■ **Exercise**
Each and every line below goes into your answer unchanged, but leave out the images.

BEGIN Exercise data

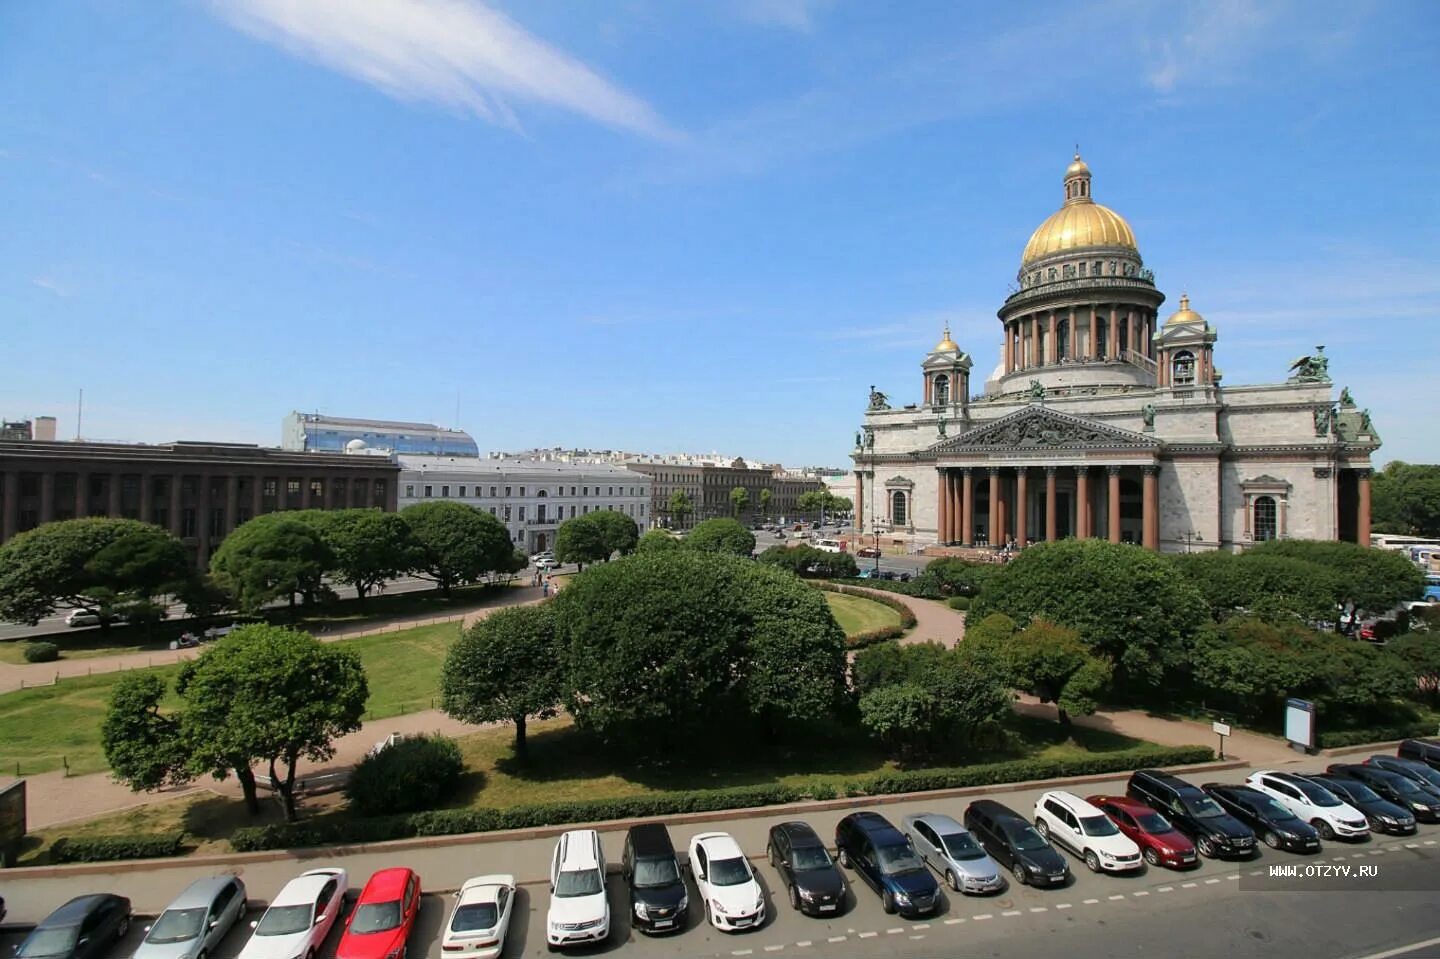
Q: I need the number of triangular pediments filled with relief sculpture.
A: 1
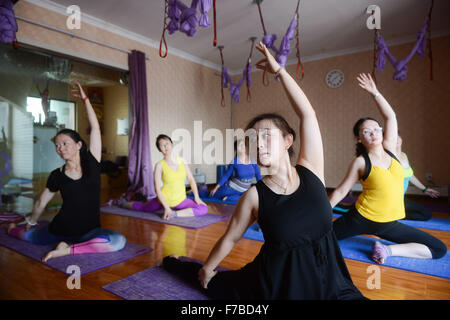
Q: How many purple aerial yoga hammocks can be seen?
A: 5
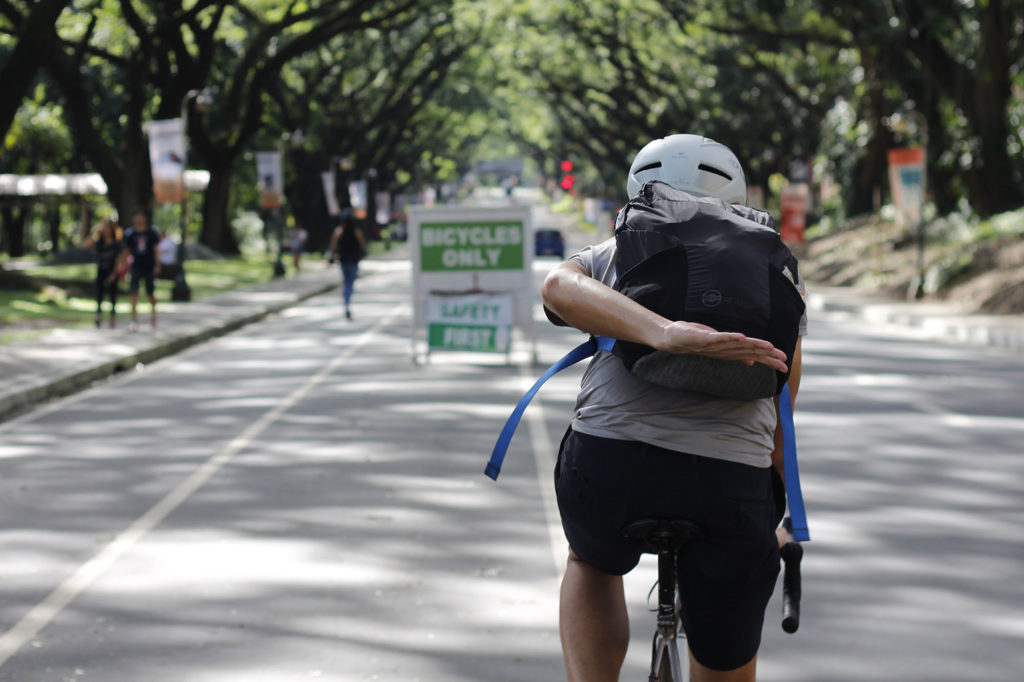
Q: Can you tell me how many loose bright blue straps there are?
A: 2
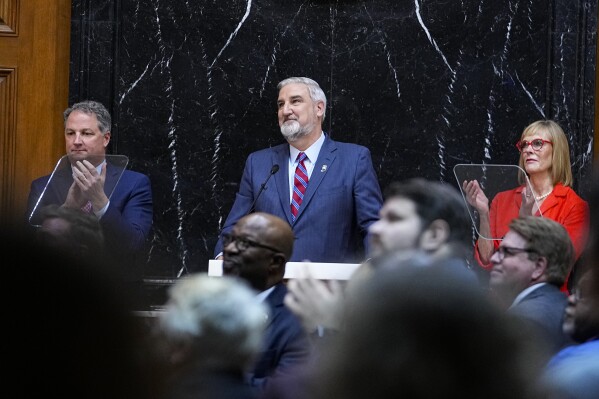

END Exercise data

■ **Response for this exercise**
Q: I need the number of triangular pediments filled with relief sculpture.
A: 1
Q: How many purple aerial yoga hammocks can be seen?
A: 5
Q: Can you tell me how many loose bright blue straps there are?
A: 2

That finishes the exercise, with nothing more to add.